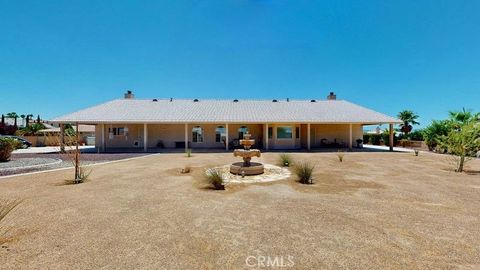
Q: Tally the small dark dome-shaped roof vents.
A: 5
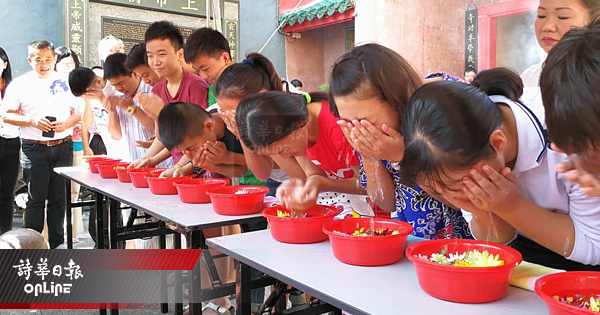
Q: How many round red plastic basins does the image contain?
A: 11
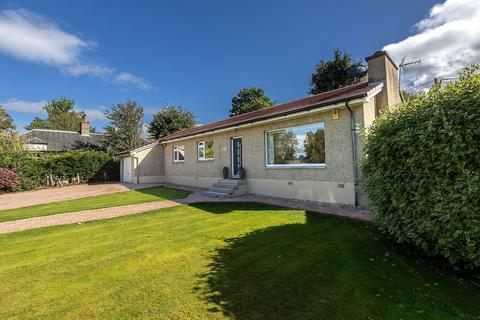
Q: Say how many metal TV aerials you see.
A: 1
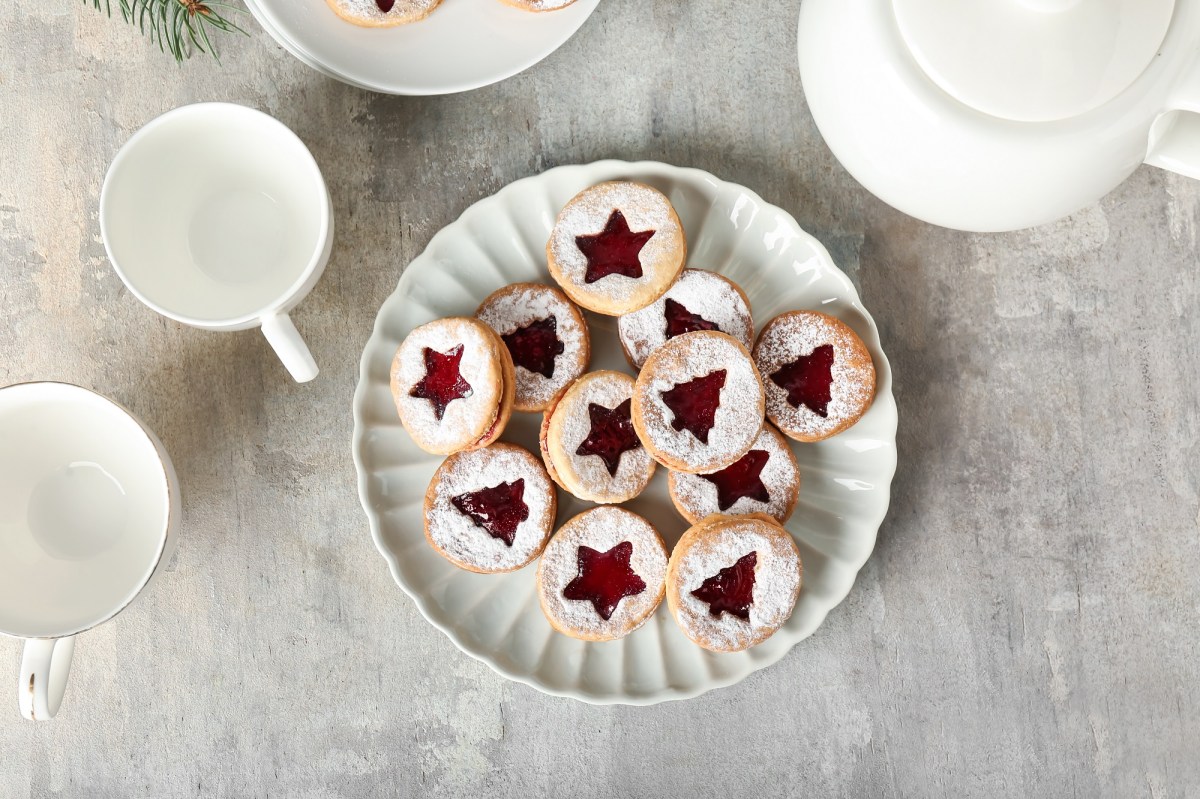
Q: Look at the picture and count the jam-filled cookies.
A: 13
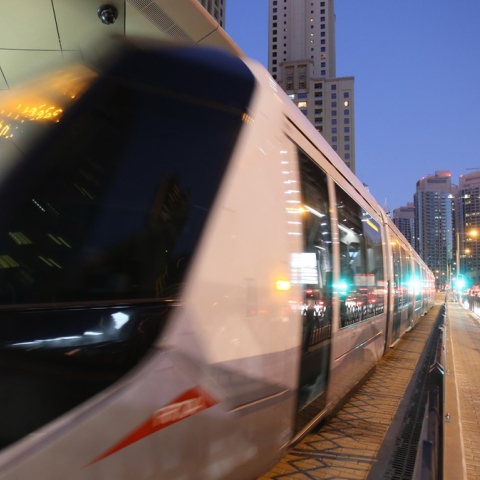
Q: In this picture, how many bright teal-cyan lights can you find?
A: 3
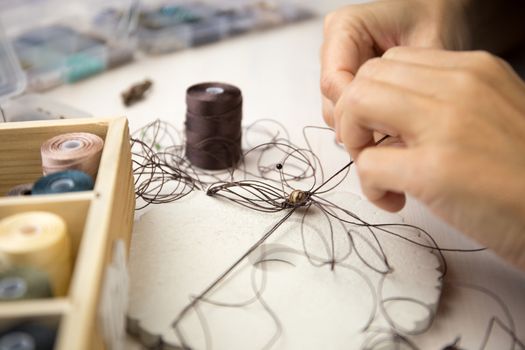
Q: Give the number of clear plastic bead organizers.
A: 2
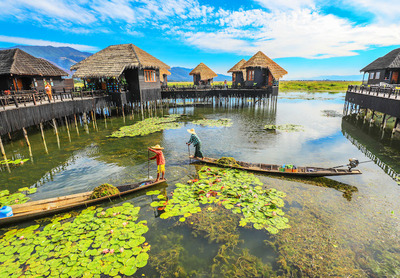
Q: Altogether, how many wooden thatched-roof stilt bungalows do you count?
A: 6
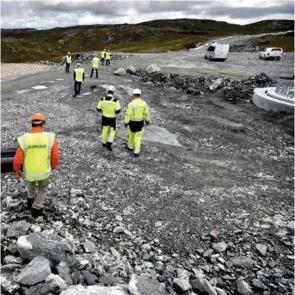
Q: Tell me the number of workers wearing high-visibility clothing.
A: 8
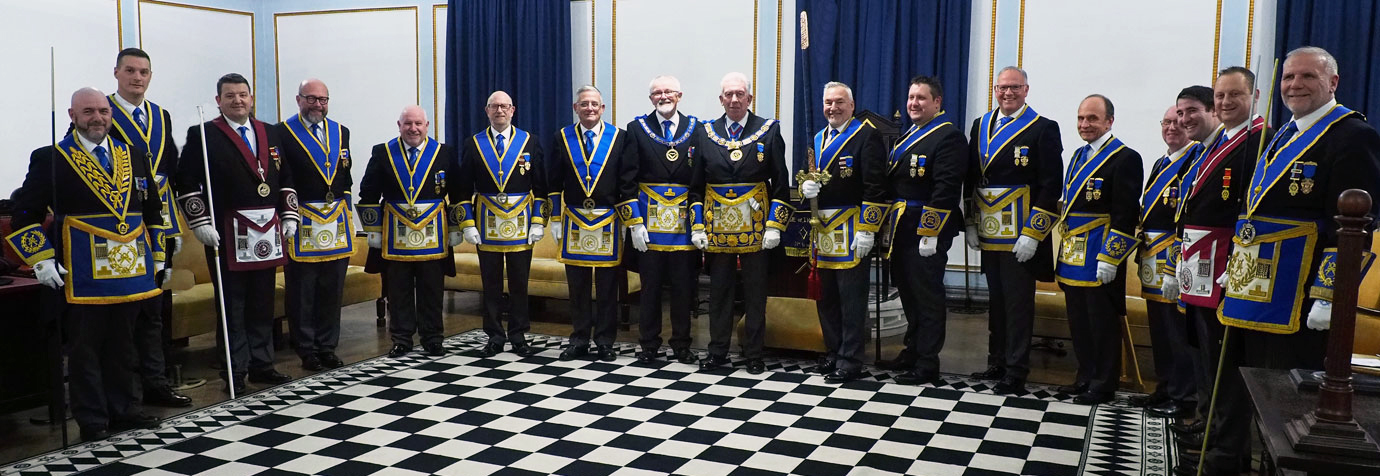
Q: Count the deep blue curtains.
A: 3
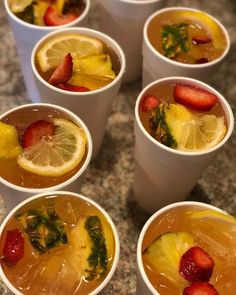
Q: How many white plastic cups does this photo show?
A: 8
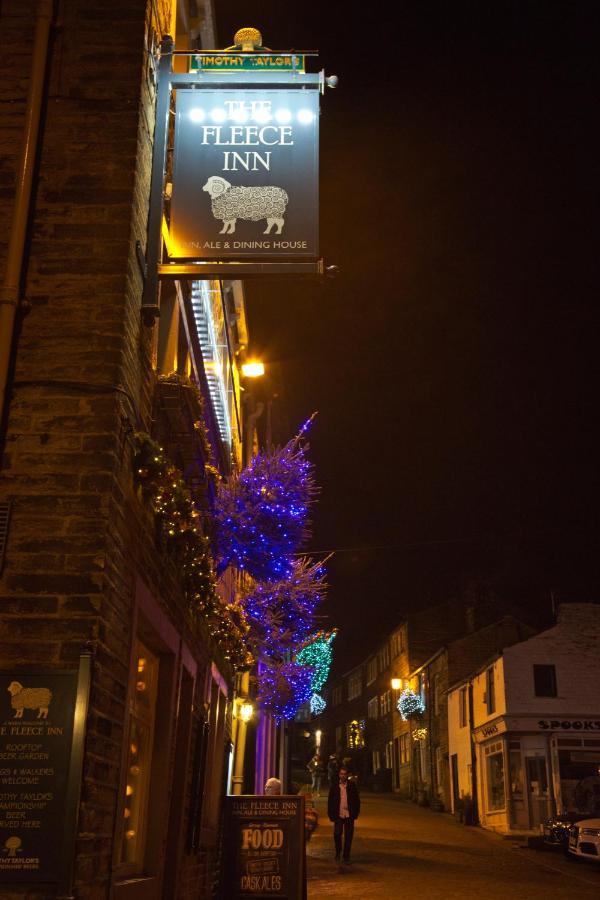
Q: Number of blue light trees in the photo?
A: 3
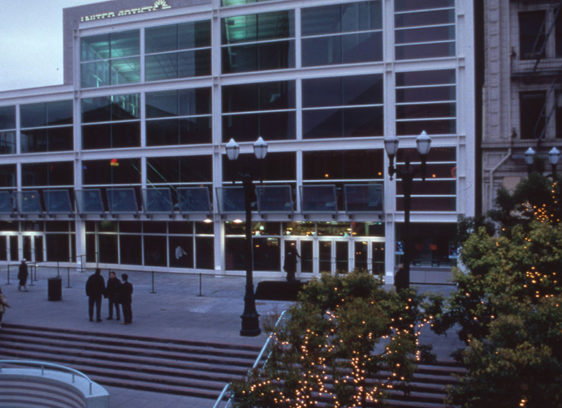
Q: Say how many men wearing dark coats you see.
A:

------------------------------------

__The task__.
Working from the material above, transcribe it exactly while omitting pictures.

__Exercise response__.
Q: Tally the small dark dome-shaped roof vents.
A: 5
Q: How many round red plastic basins does the image contain?
A: 11
Q: Say how many metal TV aerials you see.
A: 1
Q: Look at the picture and count the jam-filled cookies.
A: 13
Q: In this picture, how many bright teal-cyan lights can you find?
A: 3
Q: Give the number of clear plastic bead organizers.
A: 2
Q: Altogether, how many wooden thatched-roof stilt bungalows do you count?
A: 6
Q: Tell me the number of workers wearing high-visibility clothing.
A: 8
Q: Count the deep blue curtains.
A: 3
Q: How many white plastic cups does this photo show?
A: 8
Q: Number of blue light trees in the photo?
A: 3
Q: Say how many men wearing dark coats you see.
A:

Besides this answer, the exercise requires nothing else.